Most people throughout New England, New York and New Jersey will forever associate the full moon of October 29th, 2012 with Hurricane Sandy, a powerful hybrid storm. I will also remember it as the date my family lost my grandmother. My Nana, as my brothers and I called her, and I had a special relationship. As the eldest grandchild, I enjoyed the most time with her out of her seven grandchildren, and we were most alike. Nana and I celebrated our birthdays together, since they were just a day apart. I remember spending lots of February school vacations with my grandparents and that usually fell on the week of our birthdays. Nana and I both shared a love of greasy hot pink lip gloss, hot pink roses and the color turquoise. She loved Liza Minnelli and the soundtrack to New York, New York. “There goes the ball game….”
My Nana was born Mary Martha Knights in Maine, February 1924, the daughter of a firefighter, though she was much closer to her mother, Martha. She grew up near Lake Auburn in western Maine, where she met my grandfather on a double-date. Their mutual friend, Olive, who was to become her sister-in-law, was dating Robert Chaplin’s brother, and the four of them had a group date. I loved hearing the story of my grandparents’ early courtship. About ten years ago, I met Olive, and she gave me a pretty turquoise ring that I wear with a heart-shaped powa shell pendant around my neck. Olive’s ring symbolizes fateful love to me, since my grandparents were so obviously soulmates.

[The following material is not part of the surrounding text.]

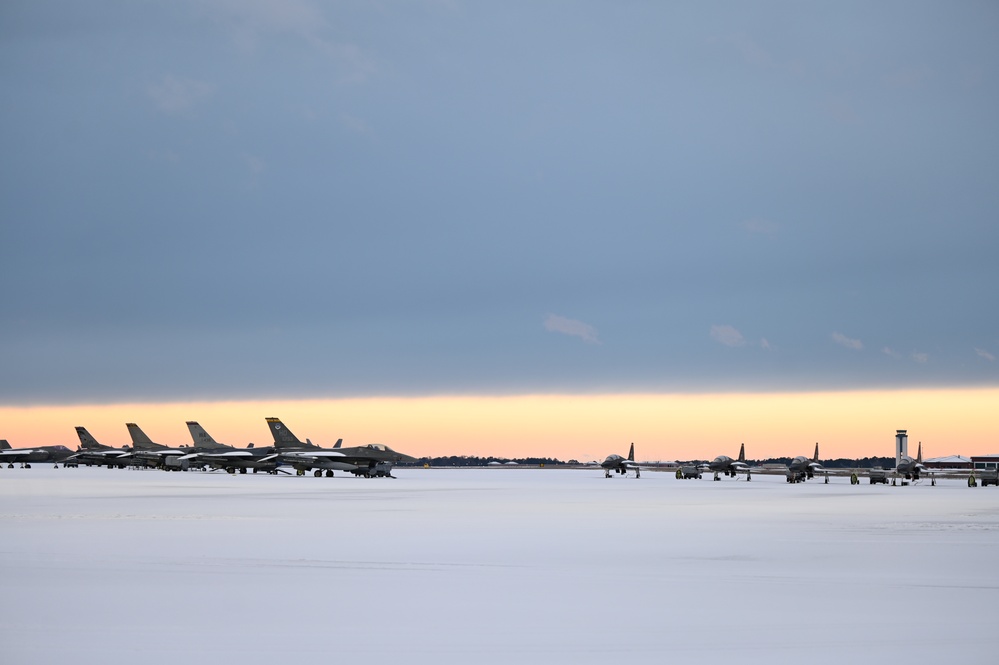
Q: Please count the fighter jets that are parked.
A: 9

Grampa, a tall good-looking Scorpio, was a machinist in the U.S. Navy and a musician. He led his band, the Bob Chaplin Orchestra, which played all of the colleges throughout Massachusetts in the 1940s, on lead clarinet. He played other instruments as well, and taught music for many years in Portland, Maine. My Nana, a rebellious Pisces, lacked that musical talent and like me, once faked it during a school band concert. Even though they attended the same high school, Grampa was four years older, so they didn’t meet until she was in her late 20s and he in is early 30s. By that point, she was working as a secretary for an insurance company, and as an only child, was very independent. My Grampa had 6 brothers–no sisters–including a brother named Charlie. Yes, we are distantly related to that Charlie Chaplin, too.
When my grandparents first met, neither of them wanted to get married. Despite their differences, that was one thing they had in common. As it turned out, they shared a love for the natural world, a love for gardening (they grew several large vegetable gardens for decades), a love for the water and wildlife, for animals (they always had dogs and cats) and for their three children and 7 grandchildren. They left the city of Portland for a beautiful farmhouse in rural New Gloucester, Maine, and had one of the first houses on their road. Nana and Grampa preferred the pastoral lands strung together with streams, a few ponds and wetlands. They enjoyed sports together, too, and belonged to a bowling club not far from Little Sebago Lake, where they bought and fixed up a 1920s camp in Sunset Cove near Fish Rock. Grampa set up his office at camp one summer while he was writing his book on metal removal technology, which was later adopted as a text in the engineering program at University of Maine-Orono. Nana and I floated around on rubber rafts summer-after-summer, peering down at the sun-sparkled lake bottom for a silver ring she’d lost 25 years before, which we never found, but never lost interest in searching, swimming and floating.
Nana spoke of a summer she spent with her cousin, Ruth, and their friends at Old Orchard Beach when they were teen-agers. Stories sounded very much like the Betty & Veronica comics I read at camp. Boys, bathing suits and bonfires on the beach!